Environment Minister, John Griffiths said: “Wildlife forms an integral part of Wales’ unique and beautiful environment. It is important that we all work together to protect this environment for future generations and that incidents such as these are fully investigated and where applicable, action is taken.”

All birds of prey and ravens are fully protected under the Wildlife and Countryside Act 1981. A person convicted of killing one of these birds or using pesticides illegally could be fined up to £5000 and /or six months in jail.

If members of the public have information about this crime they can call the RSPB on 0845 466 3636. All information will be handled in strictest confidence.

09 October 2011

Ibis 1-0 Icky

This sight was last seen in Gwent airspace almost exactly 109 years ago (11th October 1902 to 9th October 2011).

Saw the, slightly skittish, Glossy Ibis on the 'farm pond' adjacent to Goldcliff Lagoons.
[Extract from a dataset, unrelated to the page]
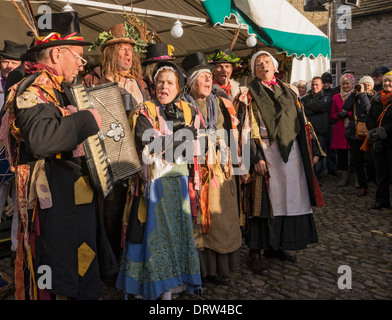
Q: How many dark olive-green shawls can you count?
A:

After half an hour it flew SW, seemingly back towards the pools, but we didn't relocate it until checking the Saltmarsh Grasslands near Boat Lane a good hour and a half later. It then headed NW towards Nash and I headed down Saltmarsh Lane in search of passerine excitement. Didn't get far mind. News of a 'hippo' at Peterstone Gout had me scurrying westward. Despite a prolonged, weather hindered, look see, there was no chunky warbler joy at the gout, at least, not beyond a handful of Blackcaps.

05 October 2011

What a grey day

South Gloucestershire was grey today. The skies were grey, the water was grey, the mud was grey, the grass was grey, the rain was very grey, even the birds were grey. The only things that weren't grey were my first Merlin of the autumn, which was mostly brown, and the underside of the flyover Golden Plover which was mostly white.

01 October 2011

MotD is just about to start

1 Pallid Harrier, 1 Hobby, 4 Crossbill, 4 Snipe, 2 Wheatear,... more words later.
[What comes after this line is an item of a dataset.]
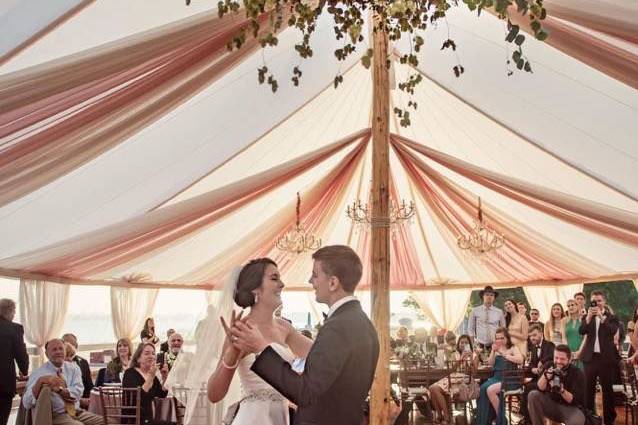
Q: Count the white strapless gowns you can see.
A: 1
[Addendum: spent most of the day on Black Down, Zomerset. After six hours of sun and scenery, with just a little yompage mixed in, we finally coincided with the Pallid Harrier. It then showed repeatedly, and for lengthy periods, but only really close on one brief flypast,... nice bird mind.]

30 September 2011

This one's for... Xenon

A demi-decent Goldcliff wader roost over a highish high tide produced: 1 Little Stint, 1 Curlew Sandpiper, 1 Golden Plover (flyover, heading NE), 2 Spotted Redshank, 7 Grey Plover, 50+ Avocet (seen in flight when flushed from the pill), 7 Ruff, 7 Greenshank, 200+ Curlew plus Lapwing, Ringed Plover, Dunlin and Redshank in the sort of numbers which fail to inspire a count. Non-waders included: 1 Kingfisher and 1 Peregrine plus, overhead, Skylark, Swallow, Grey and Pied Wagtail, Meadow Pipit, Linnet, Siskin and Reed Bunting.
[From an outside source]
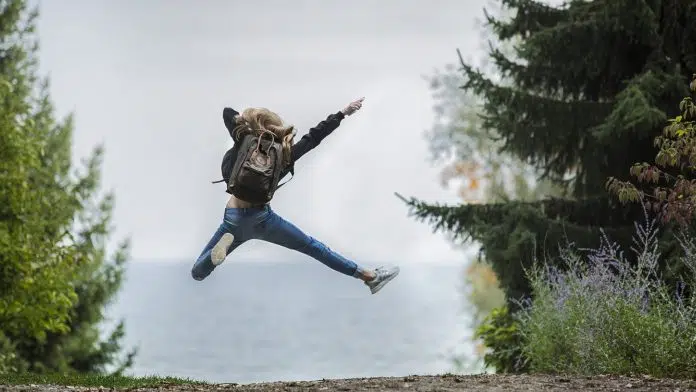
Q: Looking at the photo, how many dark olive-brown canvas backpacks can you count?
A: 1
The height of joy was reached on realising the first of the two new hides was open for business. Screaming like a girl, I hot-footed it from the sea-wall and, knees shaking and fingers popping, I started up the access-everybody entry ramp,... half an hour later, excitement levels somewhat eroded, I reached the door and, whaddya know, a prestigious luxury hide. Beautifully decorated inside, wooden floors throughout, large observation room with 50" LED TV, library (again with 50" LED TV), dining area with staffed kitchen (free non-alcoholic beverages and a tempting selection of pastries, cakes and chocolates on offer [including my personal favourite: petite Madeleine de Commercy, yum-yum]), and finally, bathroom facilities done out very tastefully in marble with mini swimming pool, jacuzzi and Turkish bath. Sweet. Good job everyone. I did not realise Carlsberg did bird hides.

29 September 2011

Actually, I'll have a Mivvi

Lovely day out up-country, nothing too exciting on the birding front (a couple of juvenile Red Kites were about the best) but the undoubted sighting of the day was the ice-cream man taking a piss up the back of his own ice-cream van, before having a good old scratch of his arse and then climbing back in to take up his post alongside the Mr. Whippy dispenser. All I'm suggesting is - don't eat the cone. Don't. Eat. The. Cone.